(Source data begins)

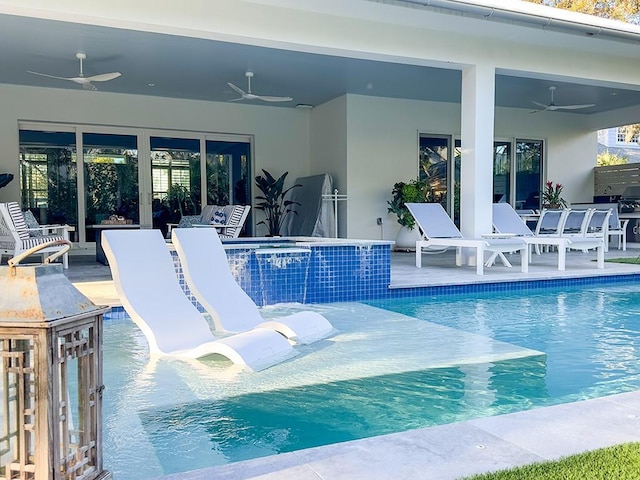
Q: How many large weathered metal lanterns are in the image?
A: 1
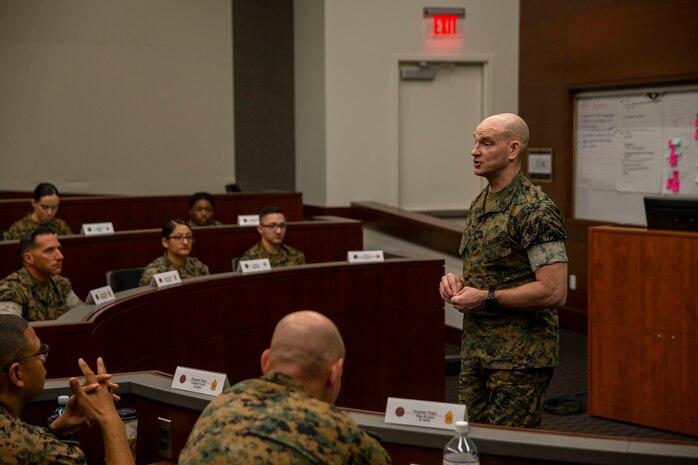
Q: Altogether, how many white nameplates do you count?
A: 8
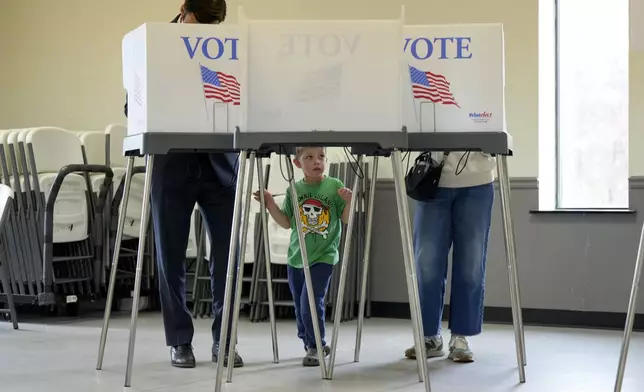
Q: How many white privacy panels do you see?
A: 3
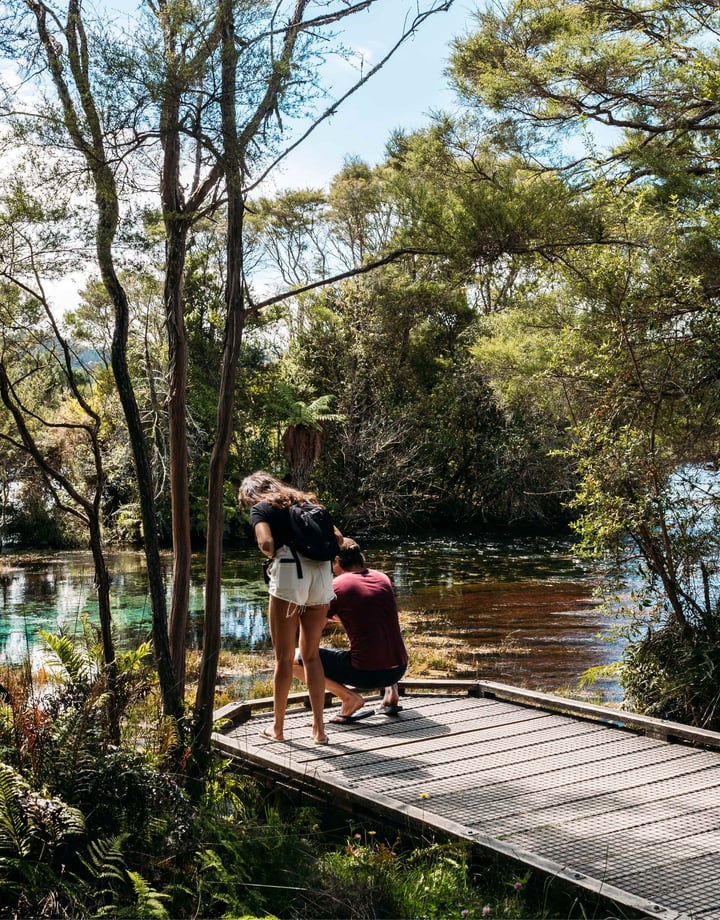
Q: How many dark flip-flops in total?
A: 2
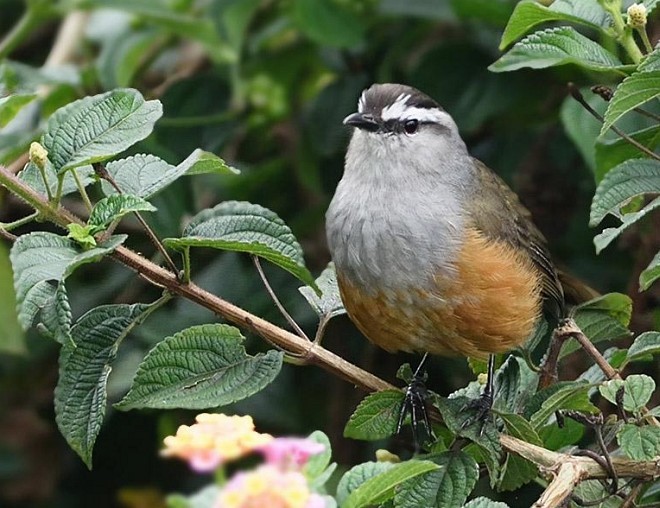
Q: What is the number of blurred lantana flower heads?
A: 3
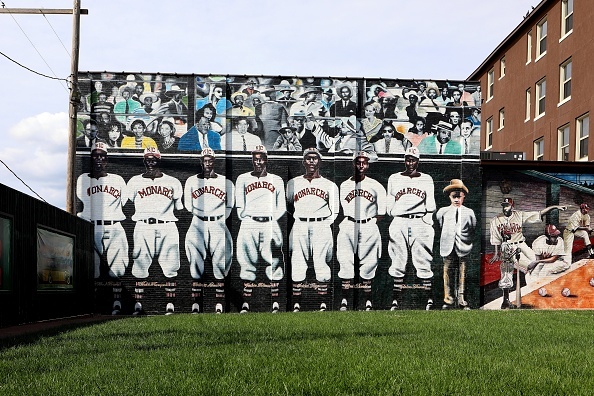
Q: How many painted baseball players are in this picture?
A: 10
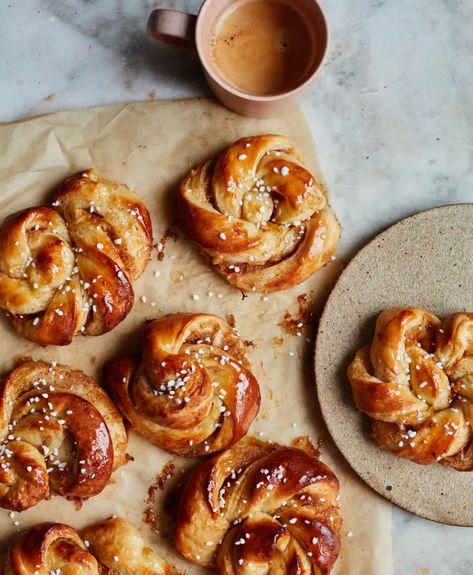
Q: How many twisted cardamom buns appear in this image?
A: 7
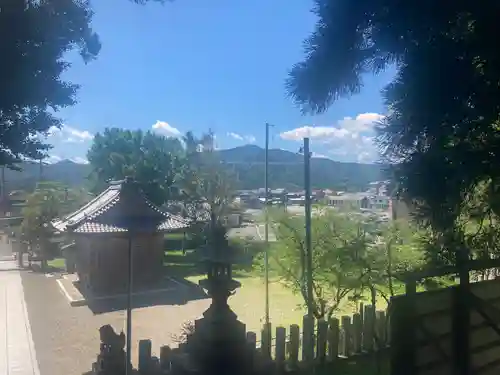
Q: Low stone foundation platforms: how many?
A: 1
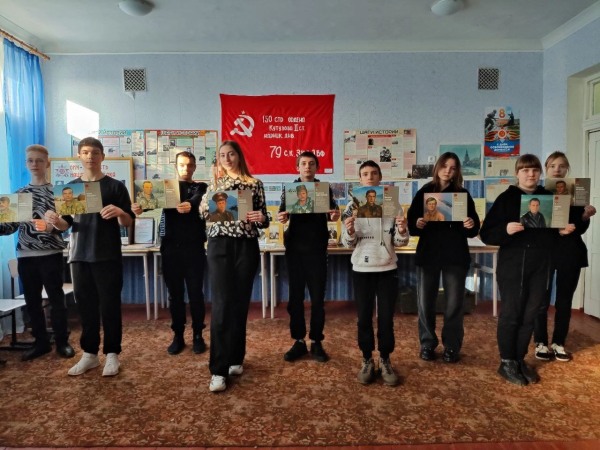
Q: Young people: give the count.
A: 9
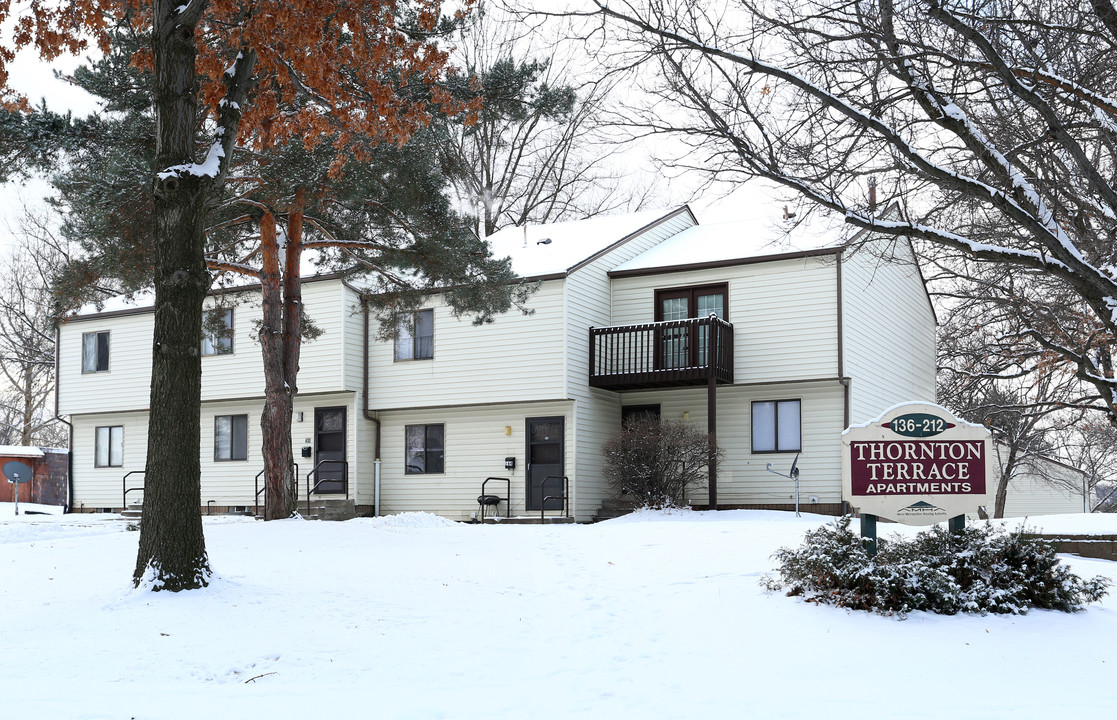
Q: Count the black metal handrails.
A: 5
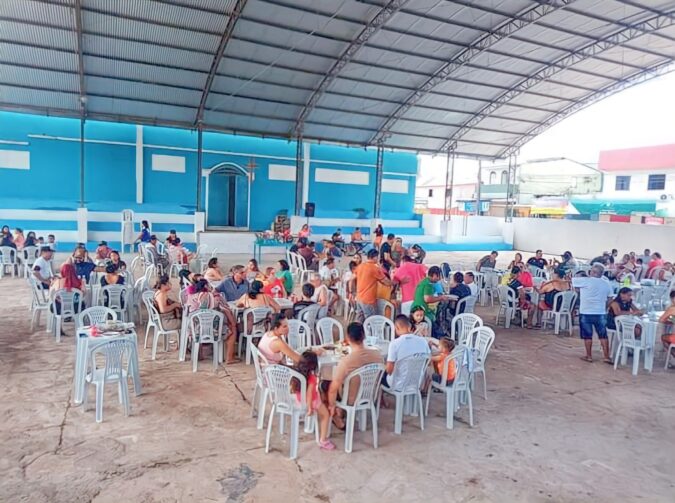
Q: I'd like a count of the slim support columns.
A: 6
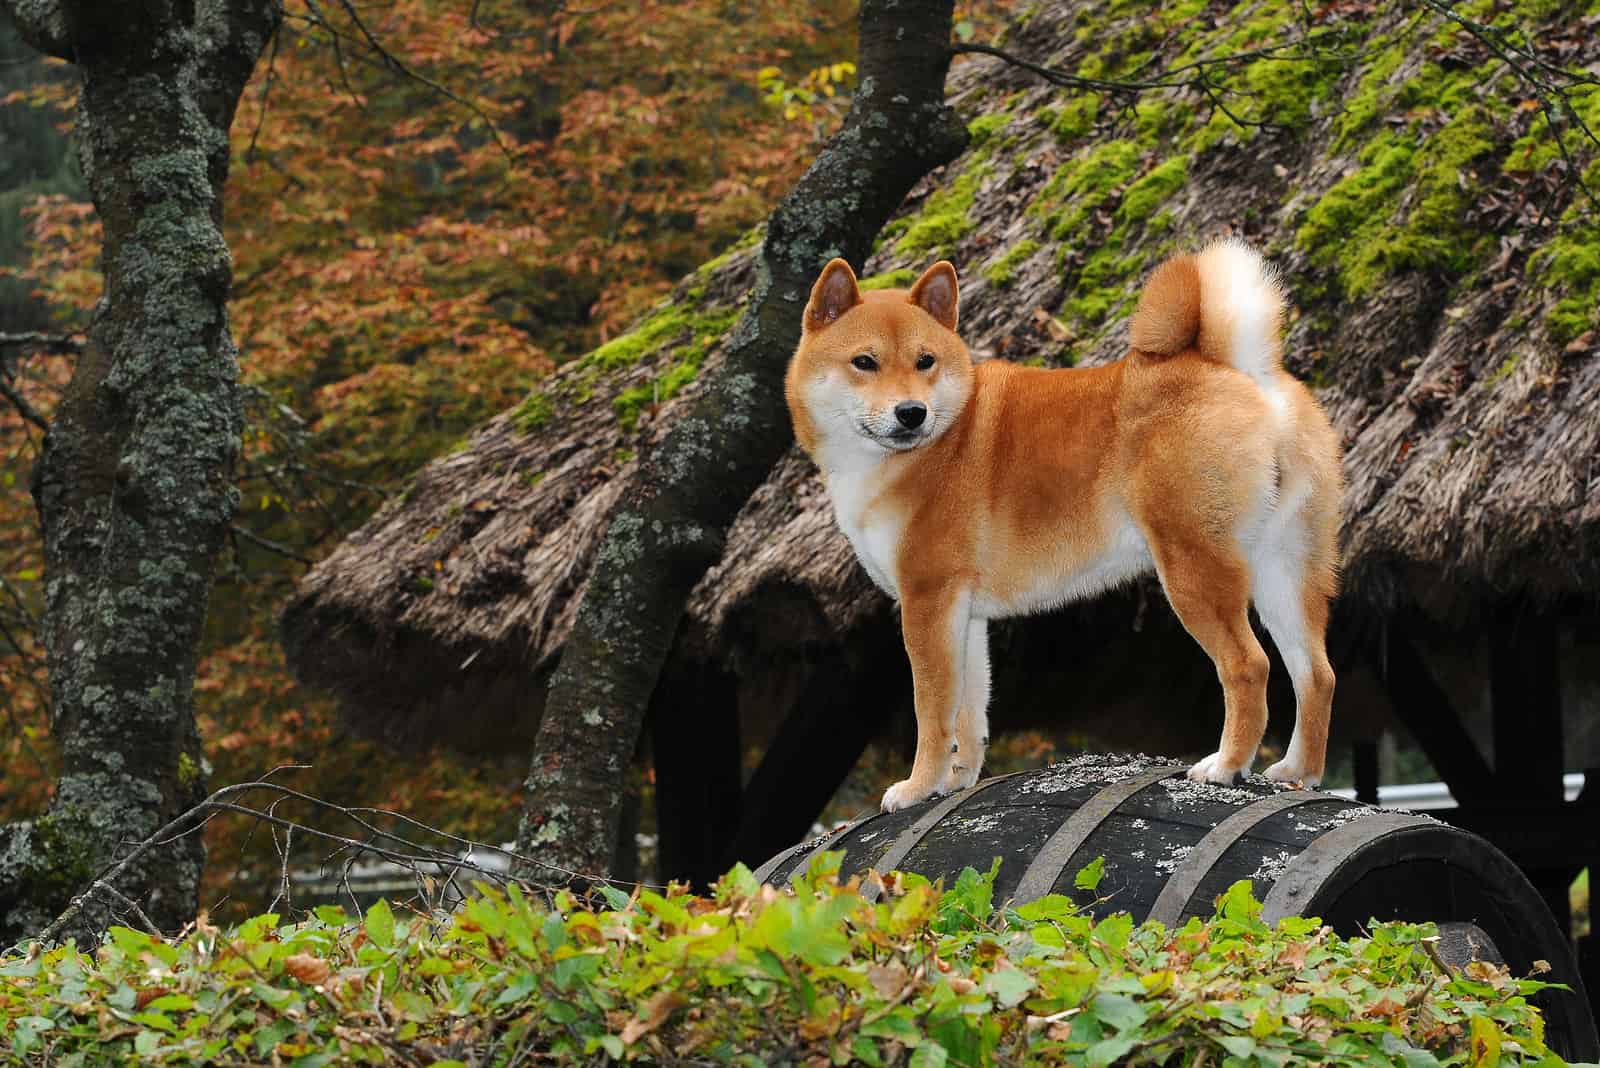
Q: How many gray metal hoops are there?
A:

(Source data ends)

:: What you have to do ::
Would you write out each record above exactly, with no images?

:: Task answer ::
Q: How many large weathered metal lanterns are in the image?
A: 1
Q: Altogether, how many white nameplates do you count?
A: 8
Q: How many white privacy panels do you see?
A: 3
Q: How many dark flip-flops in total?
A: 2
Q: What is the number of blurred lantana flower heads?
A: 3
Q: How many painted baseball players are in this picture?
A: 10
Q: How many twisted cardamom buns appear in this image?
A: 7
Q: Low stone foundation platforms: how many?
A: 1
Q: Young people: give the count.
A: 9
Q: Count the black metal handrails.
A: 5
Q: I'd like a count of the slim support columns.
A: 6
Q: How many gray metal hoops are there?
A:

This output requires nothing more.